Menurutnya, kekerasan lebih sering terjadi saat ospek di Program Studi (Prodi).“Kekerasan lebih sering terjadi di prodi-prodi, bukan universitas,” ungkap Darman saat dihubungi Republika, Selasa (28/7).
Menurutnya, setiap prodi biasanya memiliki program perpeloncoan tersendiri tanpa diketahui pihak universitas maupun fakultas. Oleh karena itu, Darman berharap agar pihak universitas dan fakultas bisa mengontrol ketat kegiatan OSPEK di prodi-prodinya.
Darman berpendapat, kegiatan OSPEK di kampus-kampus relatif lebih terarah dibandingkan di prodi. Menurutnya, kegiatan OSPEK di tingkat universitas benar-benar perkenalan kampus. Terutama, lanjut dia, di universitas-universitas negeri.

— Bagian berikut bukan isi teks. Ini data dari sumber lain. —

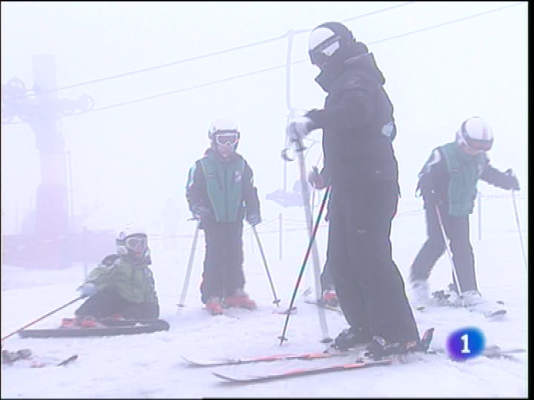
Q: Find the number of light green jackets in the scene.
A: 1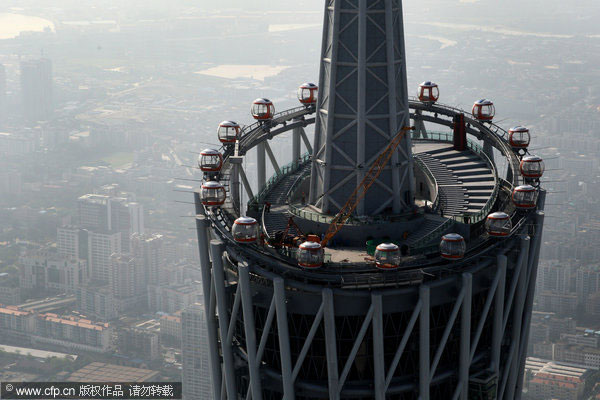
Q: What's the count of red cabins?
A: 15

Darman memang mengakui kekerasan OSPEK di universitas negeri sudah tidak terlalu tampak. Namun, kata dia, kemungkina besar hal ini bisa terjadi di universitas-universitas kecil yang berstatus swasta.
Menurutnya, kekerasan di prodi-prodi maupun kampus swasta kecil acapkali mengandung kekerasan fisik, psikis maupun simbolik.

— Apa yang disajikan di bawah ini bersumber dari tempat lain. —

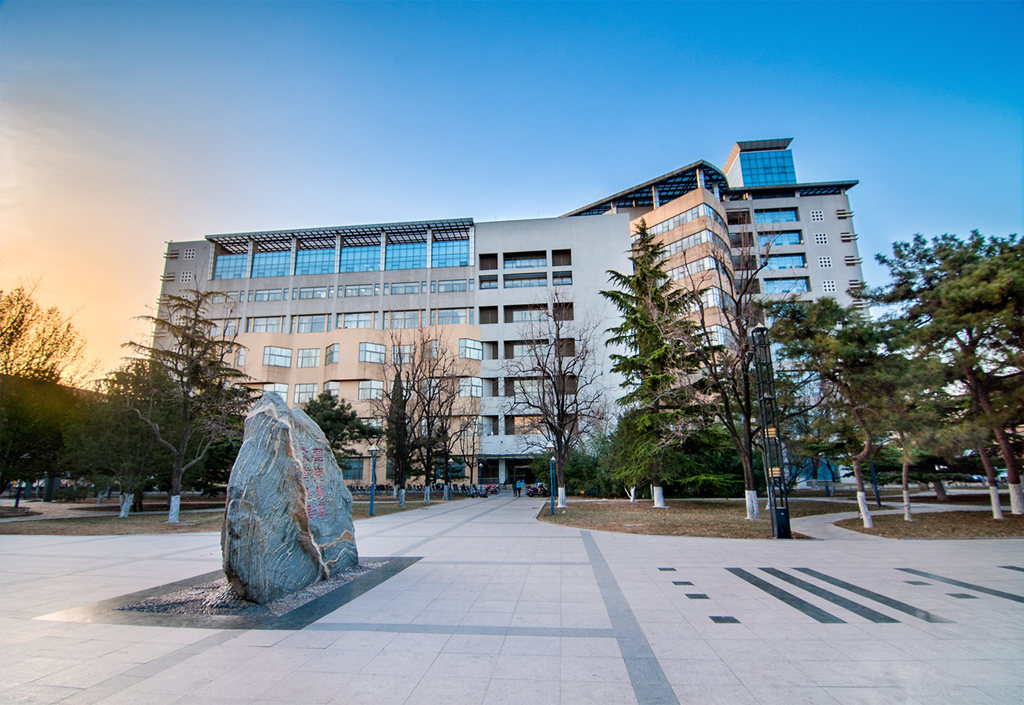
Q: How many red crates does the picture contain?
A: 0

Sebelumnya, Menteri Riset Teknologi dan Pendidikan Tinggi Muhammad Natsir menerbitkan buku pedoman yang isinya melarang orientasi studi dan pengenalan kampus (ospek) mahasiswa baru perguruan tinggi yang menggunakan cara kekerasan atau perploncoan.
Ia menegaskan, sudah ada aturan yang menetapkan bahwa ospek di perguruan tinggi, baik negeri (PTN) maupun swasta (PTS) harus ditata dengan baik.
“Ospek di perguruan tinggi tidak boleh mengandung perploncoan karena sifatnya memperkenalkan kegiatan kampus. Sudah ada buku pedoman mengenai ini dan kami sebarkan pada bulan Juni lalu,” ujarnya disela-sela peninjauan ujian masuk mandiri Universitas Diponegoro (Undip), di Sekolah Menengah Kejuruan Negeri (SMKN) 29 Jakarta, Ahad (26/7).